Der Lebensweg und die Berufswahl der Jugendlichen sind oft auf Kosten der individuellen Interessen und eigentlichen Fähigkeiten immer noch stark von geschlechtsspezifischen Stereotypen geprägt. Ausserdem streben Mädchen viel zu selten anspruchsvolle berufliche oder politische Karrieren an, auch wenn sie ausgezeichnete schulische Leistungen zeigen

Eine moderne Gesellschaft kann ohne eine auf Chancengleichheit beruhende Erziehung und Ausbildung von Mädchen und Jungen nicht funktionieren. Verschiedene Projekte bekämpfen die Stereotypen ab dem jüngsten Alter und fördern die Gleichstellung in der Bildung sowie die Öffnung von Berufsfeldern für beide Geschlechter.

Die Förderung der Chancengleichheit von Mädchen und Jungen verlangt ein Engagement während der gesamten Schulzeit der Kinder – und sogar noch davor. Aus diesem Grund zielen die Projekte des GFB darauf ab, den Bedürfnissen der in der Erziehung oder Ausbildung von Mädchen und Jungen aktiven Akteurinnen und Akteuren zu entsprechen. 

Am Ende der obligatorischen Schulzeit müssen sich die Mädchen und Jungen für eine berufliche Zukunft entscheiden. Die Berufswahl von Mädchen und Jungen basiert meist immer noch auf der stereotypen und reduzierten Vorstellung vom Arbeitsmarkt und von der Stellung, die Frauen und Männer dort innehaben.

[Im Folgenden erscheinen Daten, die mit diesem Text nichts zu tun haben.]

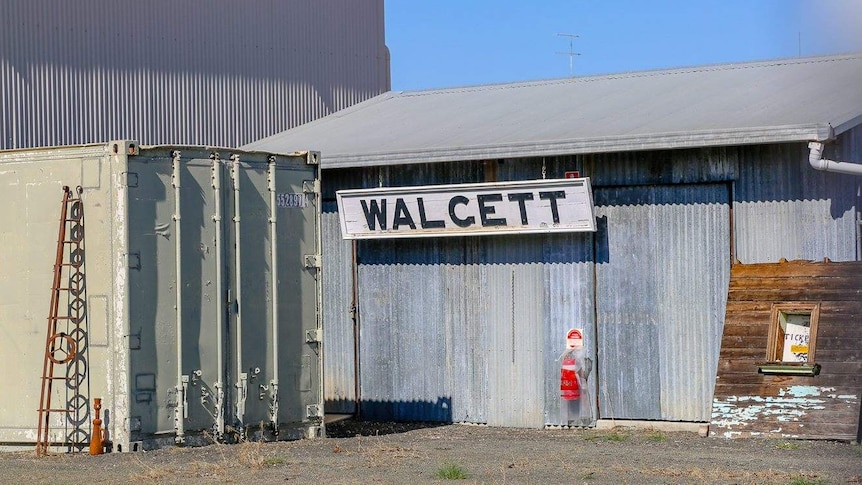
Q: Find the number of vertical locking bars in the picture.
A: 4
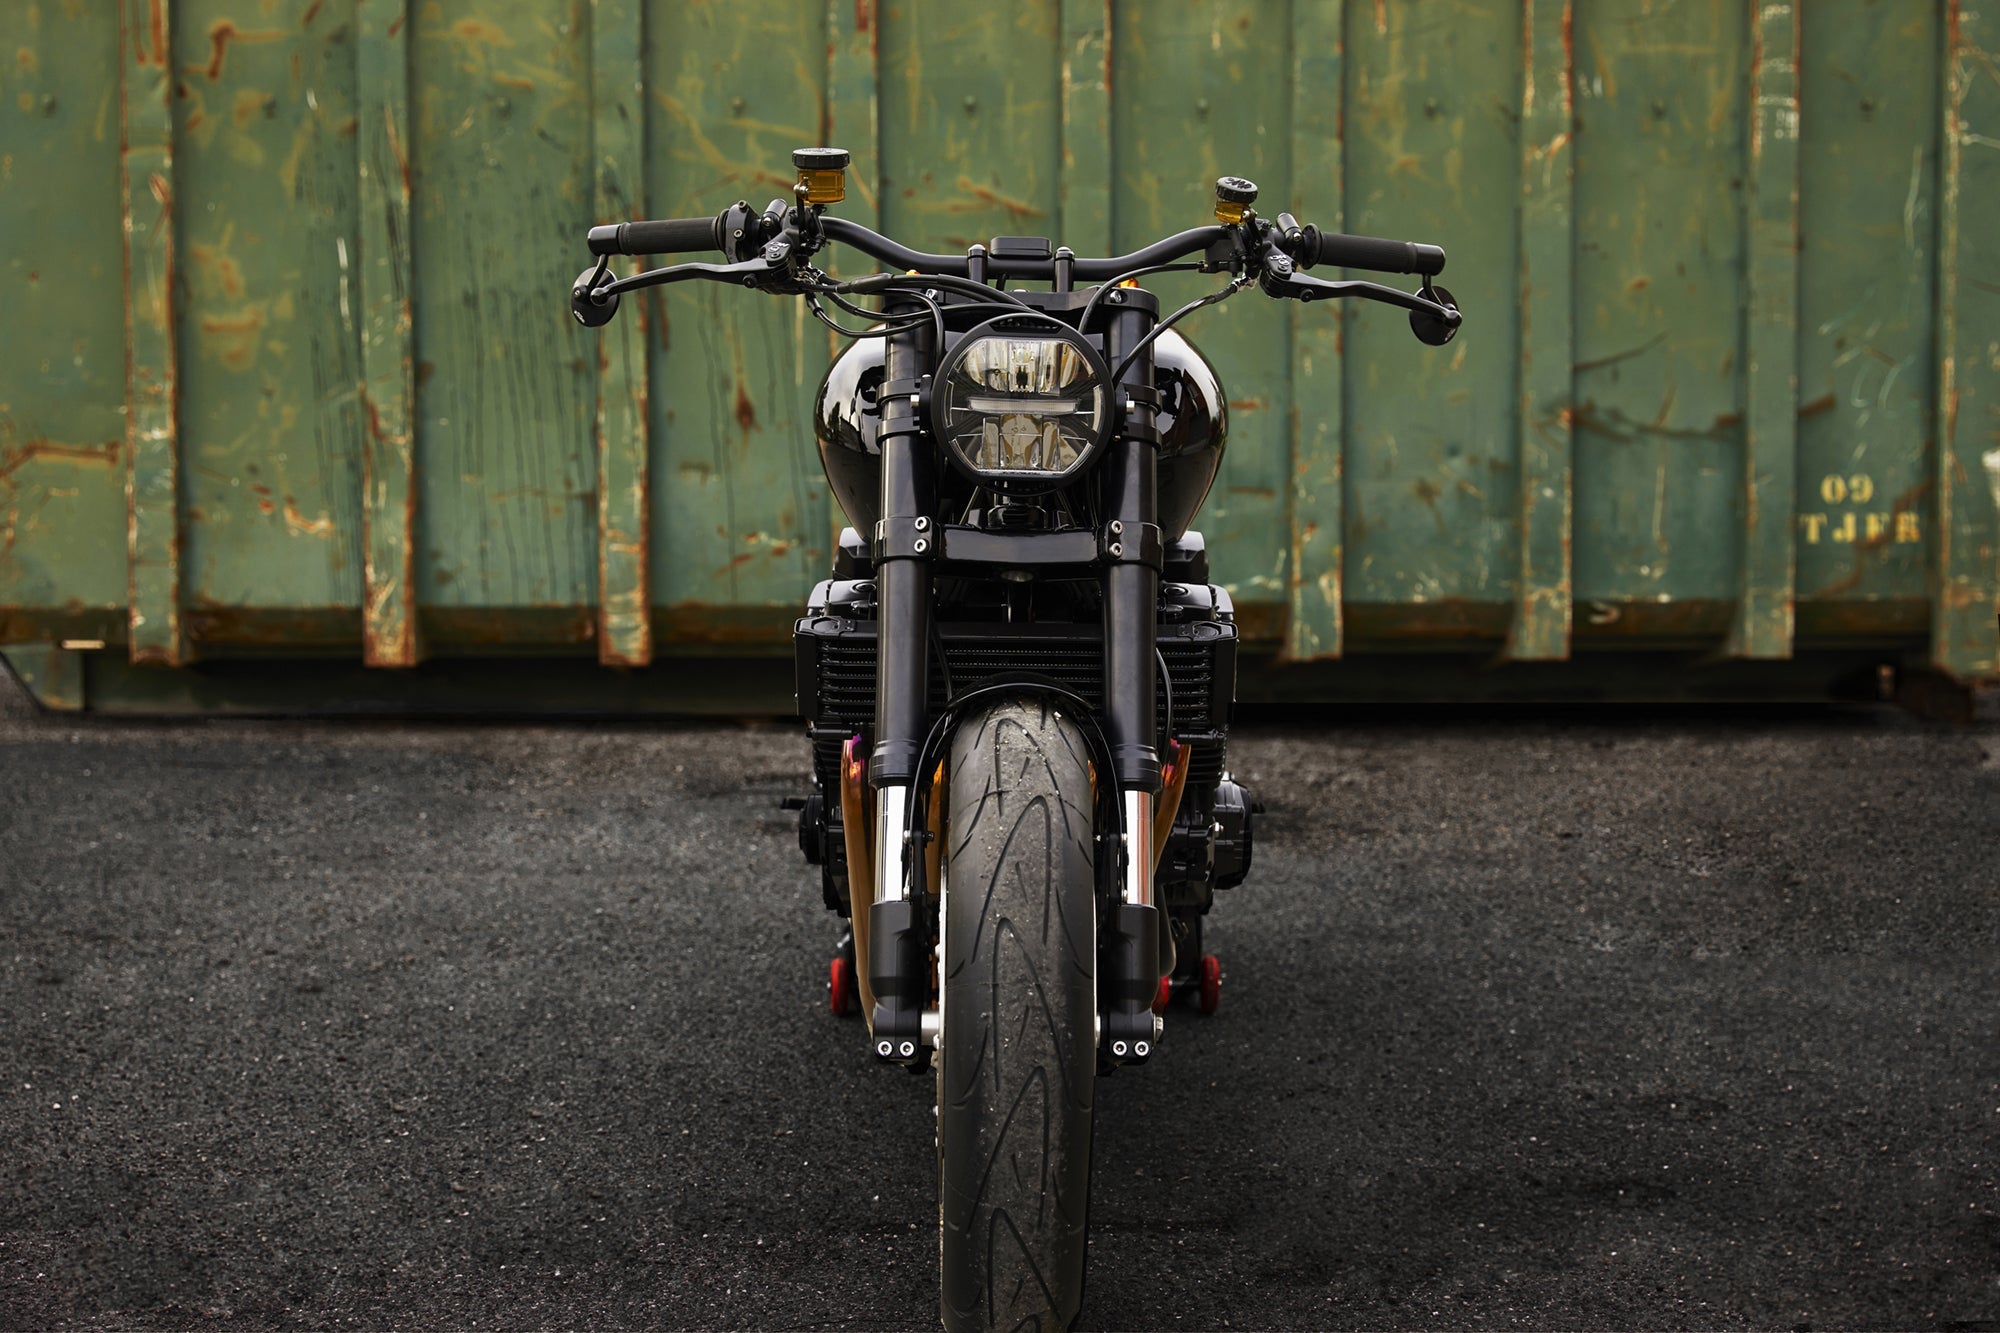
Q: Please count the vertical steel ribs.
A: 9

Während Männer ihren Wunschberuf aus einer breiten Palette an Berufen auswählen können, beschränken sich Frauen auf einzelne Fachbereiche, häufig das Lehr-, Gesundheits- und Sozialwesen.

Zur Bekämpfung dieser Stereotypen und zur Erweiterung des beruflichen Horizonts der jungen Frauen und Männer, setzt sich das GFB aktiv für Veranstaltungen ein, bei denen die jungen Erwachsenen ihre berufliche Zukunft in Hinblick auf ihre Talente und Wünsche und nicht basierend auf Vorurteilen planen können.